All the firm's projects attempt to incorporate generous amounts of landscaping. "Strong green lungs" is what Selgas calls it. This commendable sustainable approach sounds eminently contemporary. But Selgascano's inspiration for La Florida came from a look back to 1957, specifically to Le Corbusier's brutalist Dominican monastery near Lyon, France. Corbu left the cloister's center unlandscaped, curious to see how it would be filled naturally by plants—with birds and the wind doing the propagating work. Selgascano, however, inverted the master's approach, building only where nature left a void.
Respecting nature did not mean mimicking it, though. "Like Le Corbusier, we never camouflaged the building or used organic forms," Cano says. There's no question about what's natural and what's man-made.
Cautious in preserving the landscape, Selgas and Cano threw caution to the winds when it came to choosing materials. "We were constantly testing things, like in a laboratory," Selgas says. He and Cano originally planned to cover the exterior in molded silicone. They even went so far as to have the panels fabricated before deciding against installation, because the silicone lacked the desired softness. Instead, the walls, made of concrete, and the roof, recycled tire rubber, are vividly colored: bright orange for the living areas in one wing, deep blue for the sleeping quarters in the other.
Rising from the colorful roof, bubble-shape skylights provide a whimsical, Teletubbies quality. Set flush with the roof, meanwhile, are large round orange mats for stargazing. (The roof is reached by two exterior steel staircases.) Between the roof above and rock gardens below, walls and windows appear as a continuous clear ribbon of acrylic—there's not a single pane of glass in the entire structure. The central foyer, which joins the two wings, even has an acrylic roof.
Self-deprecatingly, Selgas and Cano describe the house's 1,850-square-foot interiors as forgettable—merely the result of fitting the exterior to its natural setting—but they really are far from unremarkable. The architects designed the angular fireplace, the faceted orange steel bookshelves, the pendant fixtures made of galvanized steel tubing, and the pine dining table. Remaining furnishings came from vintage shops, some as far away as Sweden, Denmark, and the U.S.

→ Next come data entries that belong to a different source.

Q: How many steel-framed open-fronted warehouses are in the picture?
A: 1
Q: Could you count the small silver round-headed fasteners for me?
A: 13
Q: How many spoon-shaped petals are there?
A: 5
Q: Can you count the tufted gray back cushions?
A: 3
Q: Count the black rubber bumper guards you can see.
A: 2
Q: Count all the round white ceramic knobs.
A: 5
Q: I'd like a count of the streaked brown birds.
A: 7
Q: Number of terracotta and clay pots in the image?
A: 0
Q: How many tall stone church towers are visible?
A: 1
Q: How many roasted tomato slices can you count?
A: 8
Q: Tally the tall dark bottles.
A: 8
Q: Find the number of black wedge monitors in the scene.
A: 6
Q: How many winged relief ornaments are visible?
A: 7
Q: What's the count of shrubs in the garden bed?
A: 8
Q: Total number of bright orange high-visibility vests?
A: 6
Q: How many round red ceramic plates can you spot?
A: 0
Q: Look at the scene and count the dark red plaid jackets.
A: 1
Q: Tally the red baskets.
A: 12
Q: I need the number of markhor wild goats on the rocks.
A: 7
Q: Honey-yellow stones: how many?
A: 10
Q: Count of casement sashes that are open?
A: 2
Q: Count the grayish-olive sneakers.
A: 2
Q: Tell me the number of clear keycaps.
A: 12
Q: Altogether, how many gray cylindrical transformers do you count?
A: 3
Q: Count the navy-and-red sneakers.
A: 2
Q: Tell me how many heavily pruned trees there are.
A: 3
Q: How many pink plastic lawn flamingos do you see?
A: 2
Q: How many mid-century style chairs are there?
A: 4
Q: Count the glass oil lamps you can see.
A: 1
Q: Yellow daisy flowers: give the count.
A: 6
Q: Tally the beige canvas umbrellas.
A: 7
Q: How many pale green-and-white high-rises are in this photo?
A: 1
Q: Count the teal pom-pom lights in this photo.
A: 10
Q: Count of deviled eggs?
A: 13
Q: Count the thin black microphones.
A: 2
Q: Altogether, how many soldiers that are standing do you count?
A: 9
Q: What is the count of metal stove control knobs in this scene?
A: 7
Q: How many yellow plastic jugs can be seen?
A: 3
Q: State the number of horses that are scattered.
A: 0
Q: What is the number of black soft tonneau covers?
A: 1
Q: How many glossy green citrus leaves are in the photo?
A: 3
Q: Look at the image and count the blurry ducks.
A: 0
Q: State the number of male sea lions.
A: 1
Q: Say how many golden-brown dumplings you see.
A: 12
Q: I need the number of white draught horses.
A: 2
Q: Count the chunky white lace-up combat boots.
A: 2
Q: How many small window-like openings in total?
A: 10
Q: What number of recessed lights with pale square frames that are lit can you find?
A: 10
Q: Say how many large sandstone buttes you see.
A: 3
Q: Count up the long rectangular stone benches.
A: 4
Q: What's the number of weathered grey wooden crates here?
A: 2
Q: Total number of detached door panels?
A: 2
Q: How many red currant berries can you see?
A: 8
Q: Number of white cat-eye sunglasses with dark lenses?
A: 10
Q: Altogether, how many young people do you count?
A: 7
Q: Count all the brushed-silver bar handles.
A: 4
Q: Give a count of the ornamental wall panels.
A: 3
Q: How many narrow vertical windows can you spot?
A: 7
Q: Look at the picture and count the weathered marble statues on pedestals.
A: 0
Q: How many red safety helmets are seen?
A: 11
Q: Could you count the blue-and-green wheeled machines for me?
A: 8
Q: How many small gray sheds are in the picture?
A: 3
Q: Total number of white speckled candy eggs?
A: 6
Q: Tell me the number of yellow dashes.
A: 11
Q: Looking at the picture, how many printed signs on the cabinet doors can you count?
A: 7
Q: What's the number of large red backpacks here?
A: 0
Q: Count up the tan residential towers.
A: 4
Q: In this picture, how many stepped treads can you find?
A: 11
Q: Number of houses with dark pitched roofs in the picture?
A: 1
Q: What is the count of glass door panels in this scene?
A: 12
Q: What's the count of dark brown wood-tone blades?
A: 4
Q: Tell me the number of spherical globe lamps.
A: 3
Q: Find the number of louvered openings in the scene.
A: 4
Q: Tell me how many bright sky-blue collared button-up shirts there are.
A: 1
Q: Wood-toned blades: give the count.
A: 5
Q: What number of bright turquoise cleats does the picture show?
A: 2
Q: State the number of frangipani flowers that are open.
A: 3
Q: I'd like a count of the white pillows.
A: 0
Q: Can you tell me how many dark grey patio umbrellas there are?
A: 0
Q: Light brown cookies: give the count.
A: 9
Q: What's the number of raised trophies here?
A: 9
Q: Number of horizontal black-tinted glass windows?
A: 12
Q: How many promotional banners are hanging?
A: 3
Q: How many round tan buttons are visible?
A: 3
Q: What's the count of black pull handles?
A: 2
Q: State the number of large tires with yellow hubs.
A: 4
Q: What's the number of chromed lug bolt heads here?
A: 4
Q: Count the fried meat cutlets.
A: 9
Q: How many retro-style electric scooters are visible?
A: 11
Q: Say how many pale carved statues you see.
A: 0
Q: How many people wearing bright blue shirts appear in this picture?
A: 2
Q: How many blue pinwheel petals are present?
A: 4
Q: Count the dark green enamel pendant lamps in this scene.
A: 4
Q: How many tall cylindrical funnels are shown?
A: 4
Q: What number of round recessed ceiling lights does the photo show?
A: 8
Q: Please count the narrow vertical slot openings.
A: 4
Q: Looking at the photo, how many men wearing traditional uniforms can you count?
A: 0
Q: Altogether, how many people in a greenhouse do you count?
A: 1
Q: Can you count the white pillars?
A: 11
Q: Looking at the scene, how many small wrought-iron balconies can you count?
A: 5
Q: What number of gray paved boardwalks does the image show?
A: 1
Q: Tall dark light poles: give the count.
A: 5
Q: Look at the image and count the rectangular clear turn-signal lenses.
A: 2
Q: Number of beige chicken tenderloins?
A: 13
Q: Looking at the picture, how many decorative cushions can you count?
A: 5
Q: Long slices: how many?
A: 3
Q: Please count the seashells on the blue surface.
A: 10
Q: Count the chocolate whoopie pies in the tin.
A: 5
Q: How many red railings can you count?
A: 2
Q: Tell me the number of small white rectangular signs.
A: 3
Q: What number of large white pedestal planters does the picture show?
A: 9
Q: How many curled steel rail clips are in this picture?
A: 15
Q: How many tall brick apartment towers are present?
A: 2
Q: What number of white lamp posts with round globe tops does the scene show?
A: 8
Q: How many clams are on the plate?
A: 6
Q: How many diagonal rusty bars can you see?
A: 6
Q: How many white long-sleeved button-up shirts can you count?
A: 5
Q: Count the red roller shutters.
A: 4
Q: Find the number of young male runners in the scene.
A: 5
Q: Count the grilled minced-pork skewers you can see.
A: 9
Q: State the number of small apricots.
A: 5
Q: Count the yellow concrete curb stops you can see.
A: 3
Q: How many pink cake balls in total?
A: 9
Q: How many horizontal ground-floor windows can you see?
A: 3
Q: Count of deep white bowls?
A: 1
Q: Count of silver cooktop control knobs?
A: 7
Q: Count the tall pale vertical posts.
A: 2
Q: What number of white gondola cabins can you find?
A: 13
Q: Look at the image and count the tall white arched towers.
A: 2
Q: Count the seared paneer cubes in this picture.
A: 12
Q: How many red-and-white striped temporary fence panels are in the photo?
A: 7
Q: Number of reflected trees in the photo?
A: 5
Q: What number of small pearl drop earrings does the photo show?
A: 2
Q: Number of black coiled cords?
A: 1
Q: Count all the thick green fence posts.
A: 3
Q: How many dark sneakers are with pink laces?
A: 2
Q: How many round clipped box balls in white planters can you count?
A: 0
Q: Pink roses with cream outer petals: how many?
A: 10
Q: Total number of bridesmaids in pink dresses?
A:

Depending on the wing, exposed steel ceiling beams are painted the same blue or orange as the exterior. The bedrooms and bathrooms that belong to the couple and their two small children have floors of recycled orange rubber. Public areas get simple blue linoleum. Concrete walls are painted plain white, and the pine boards used to form them are reused inside and out. Boards drafted into service as decking were only lightly sanded; their surface still shows random patterns of absorbed concrete.
Selgas and Cano succeeded in preserving every single tree on-site. The only timber casualty was an oak branch, broken by a concrete mixer. And with almost 200 plants and trees now added—from ivy to a massive chestnut—the house is already partially concealed. "As time goes by, it will be even less visible," Selgas says with a note of genuine glee. An anomaly among architects, these two pride themselves on work that will disappear.